Task input ->
◇ ◇ ◇

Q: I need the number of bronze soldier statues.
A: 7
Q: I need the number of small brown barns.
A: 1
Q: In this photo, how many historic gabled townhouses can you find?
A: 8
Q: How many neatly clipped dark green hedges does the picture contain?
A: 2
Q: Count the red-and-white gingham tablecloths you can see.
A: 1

◇ ◇ ◇

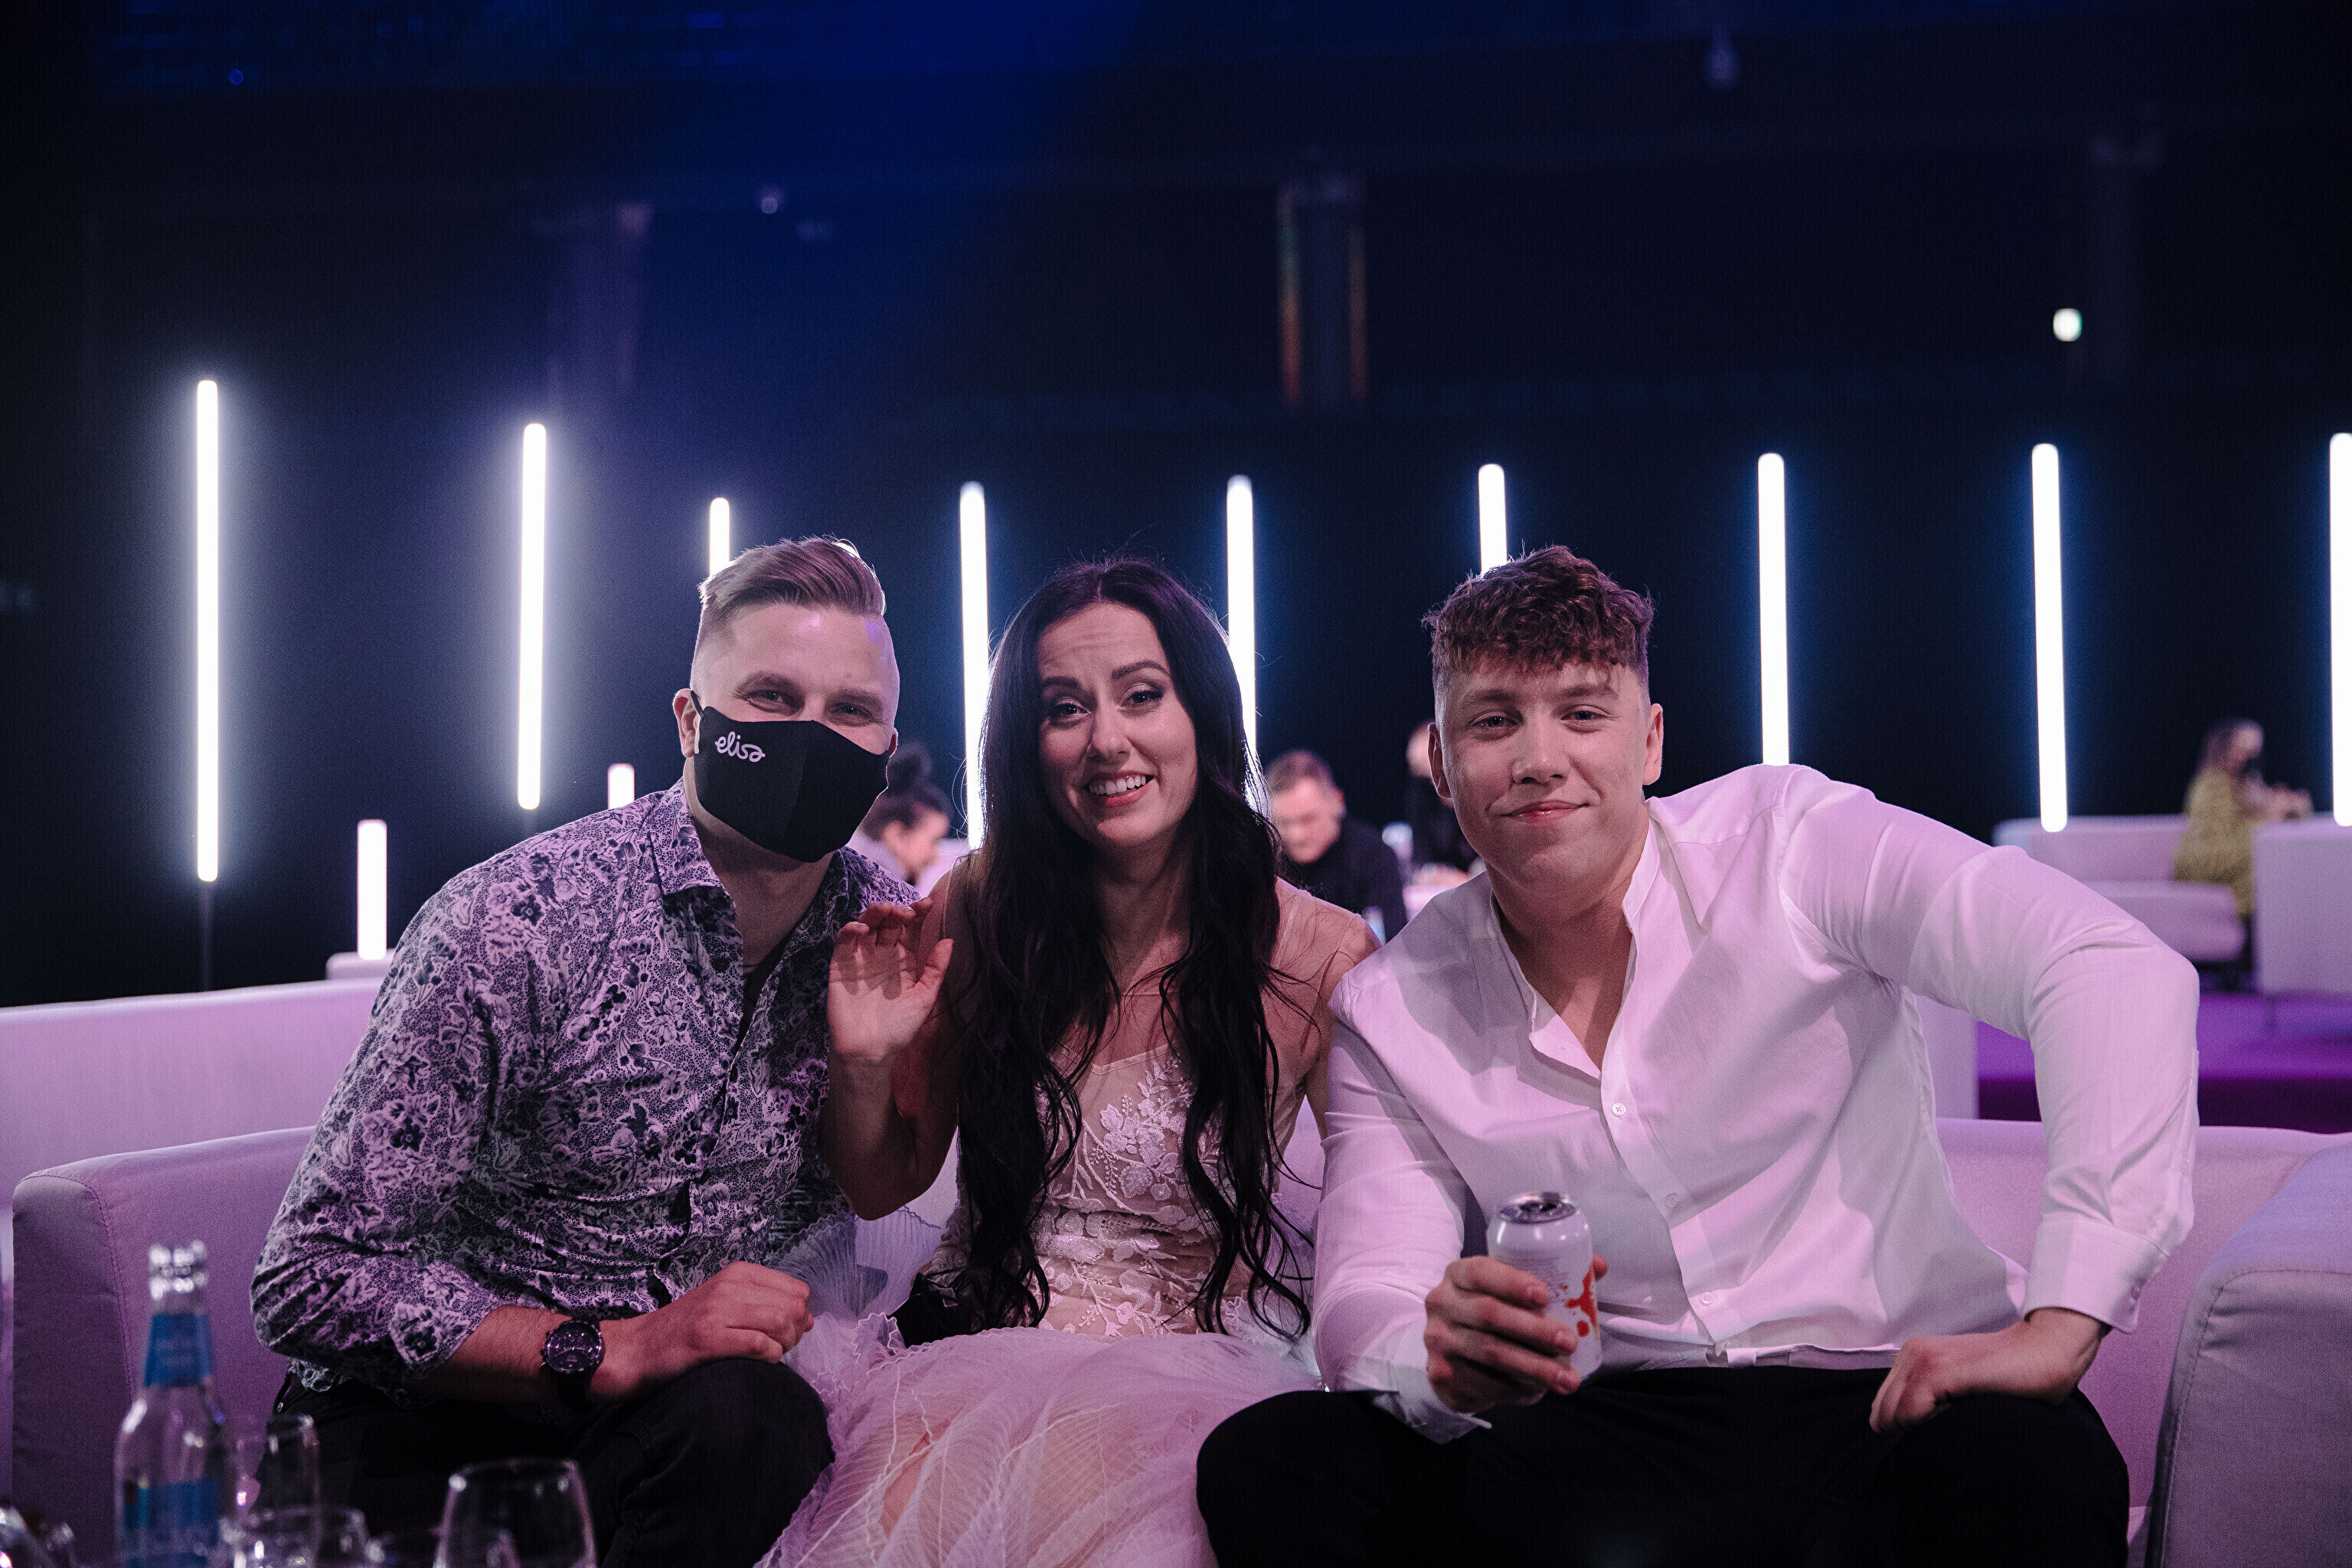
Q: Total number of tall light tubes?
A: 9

◇ ◇ ◇

Exercise brief -> The lines above that hold the string "many" are to be located and copied.

Completed task ->
Q: In this photo, how many historic gabled townhouses can you find?
Q: How many neatly clipped dark green hedges does the picture contain?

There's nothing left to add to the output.